"""

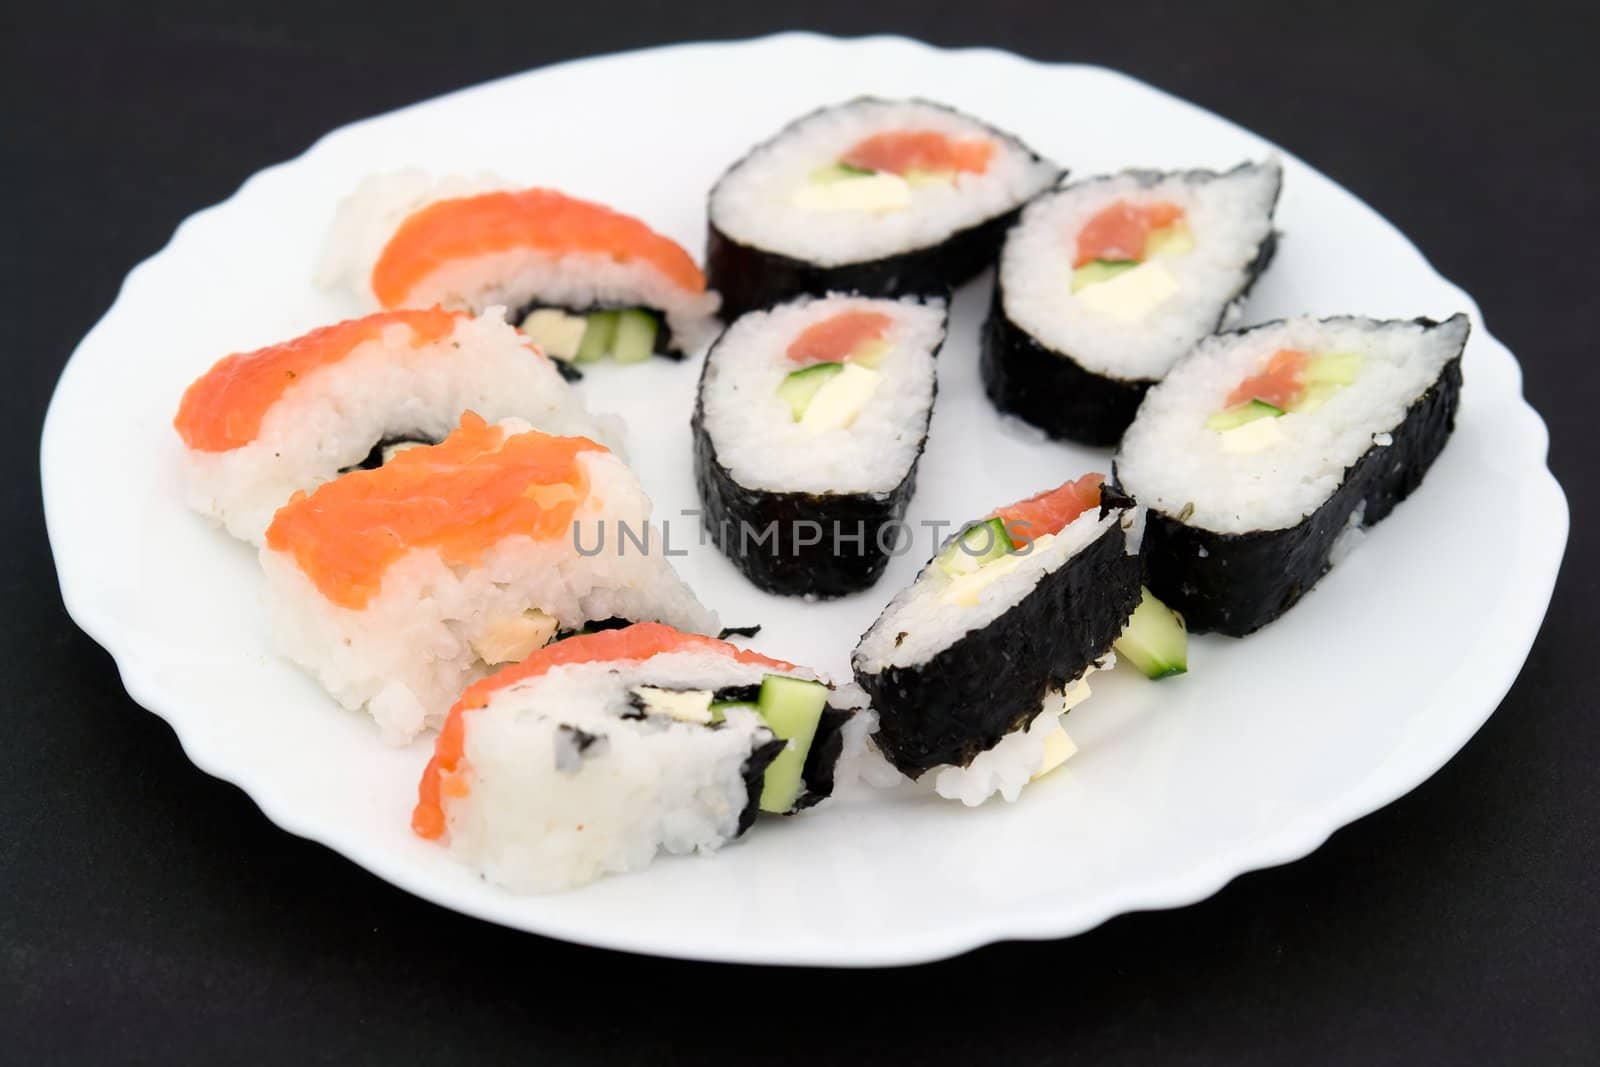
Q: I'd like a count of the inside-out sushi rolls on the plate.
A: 4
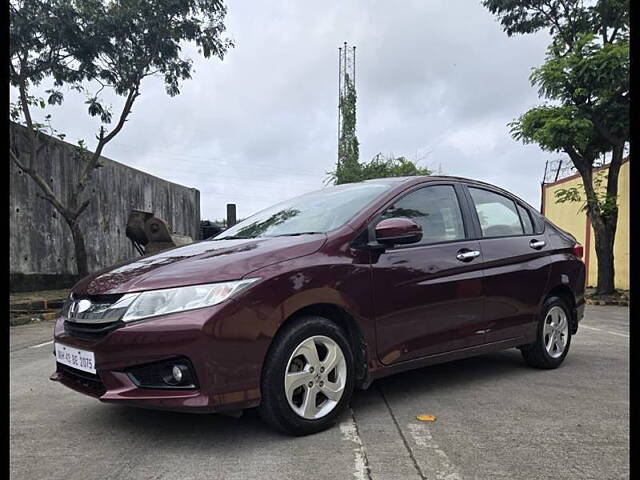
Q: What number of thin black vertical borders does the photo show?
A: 2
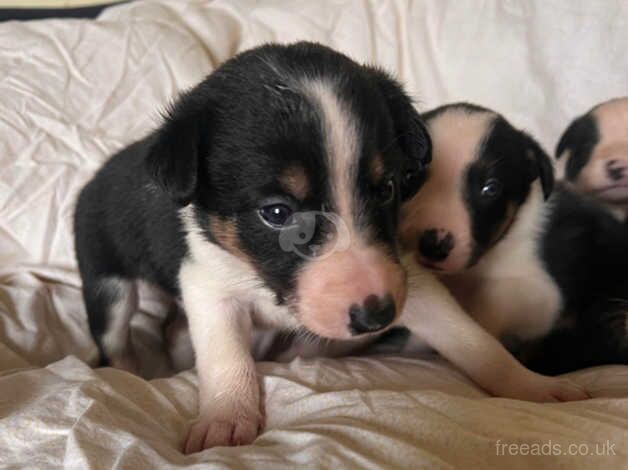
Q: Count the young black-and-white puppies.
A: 3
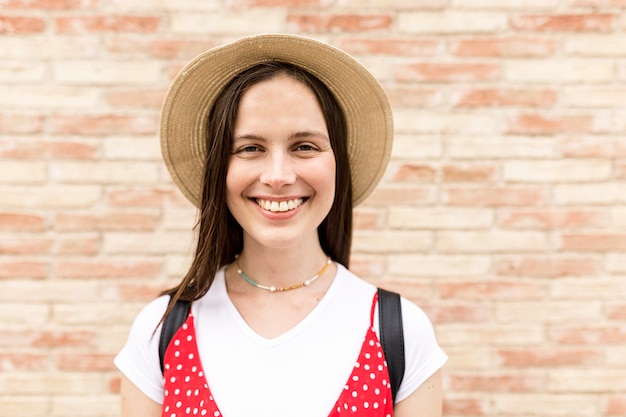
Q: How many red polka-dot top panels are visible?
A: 2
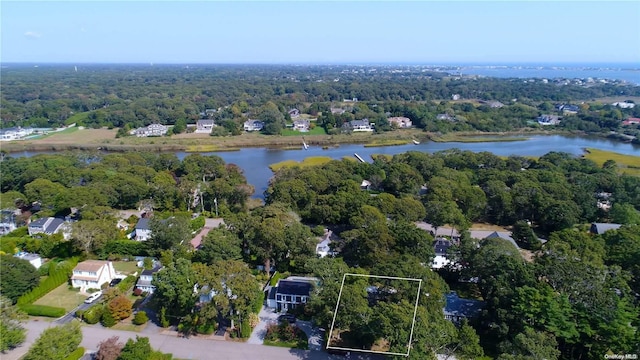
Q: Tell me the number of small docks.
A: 3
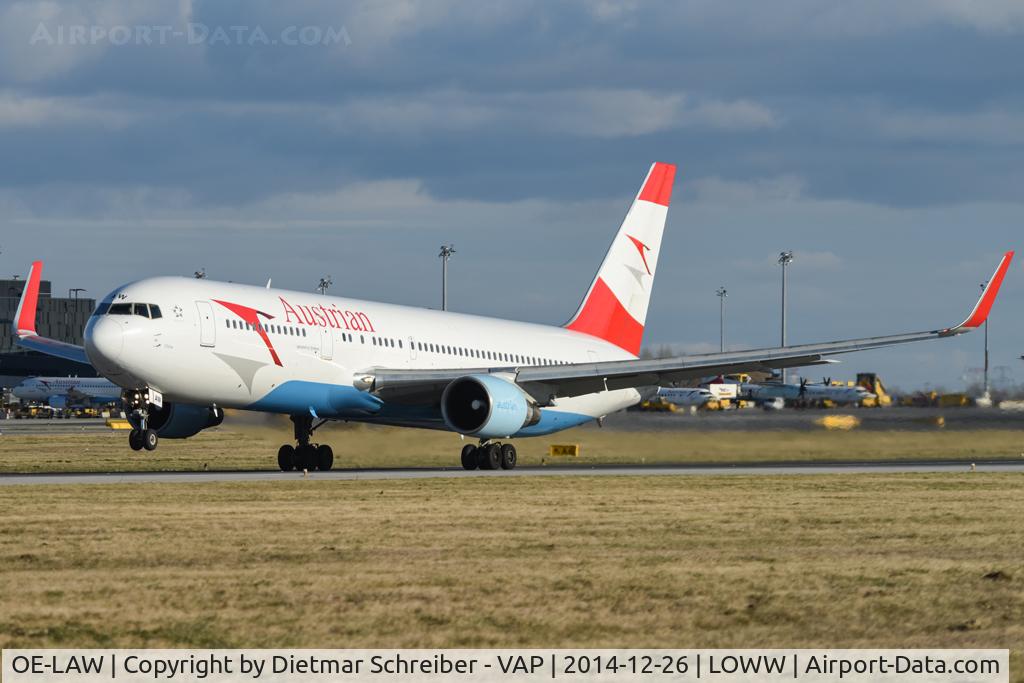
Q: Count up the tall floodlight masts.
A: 6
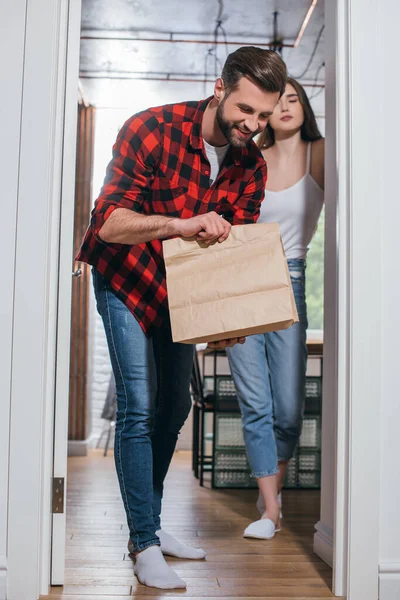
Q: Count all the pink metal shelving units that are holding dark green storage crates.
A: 0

"""

About this task =>
Copy the data word for word, no pictures.

Answer to this exercise =>
Q: I'd like a count of the inside-out sushi rolls on the plate.
A: 4
Q: What number of thin black vertical borders does the photo show?
A: 2
Q: Count the young black-and-white puppies.
A: 3
Q: How many red polka-dot top panels are visible?
A: 2
Q: Tell me the number of small docks.
A: 3
Q: Count up the tall floodlight masts.
A: 6
Q: Count all the pink metal shelving units that are holding dark green storage crates.
A: 0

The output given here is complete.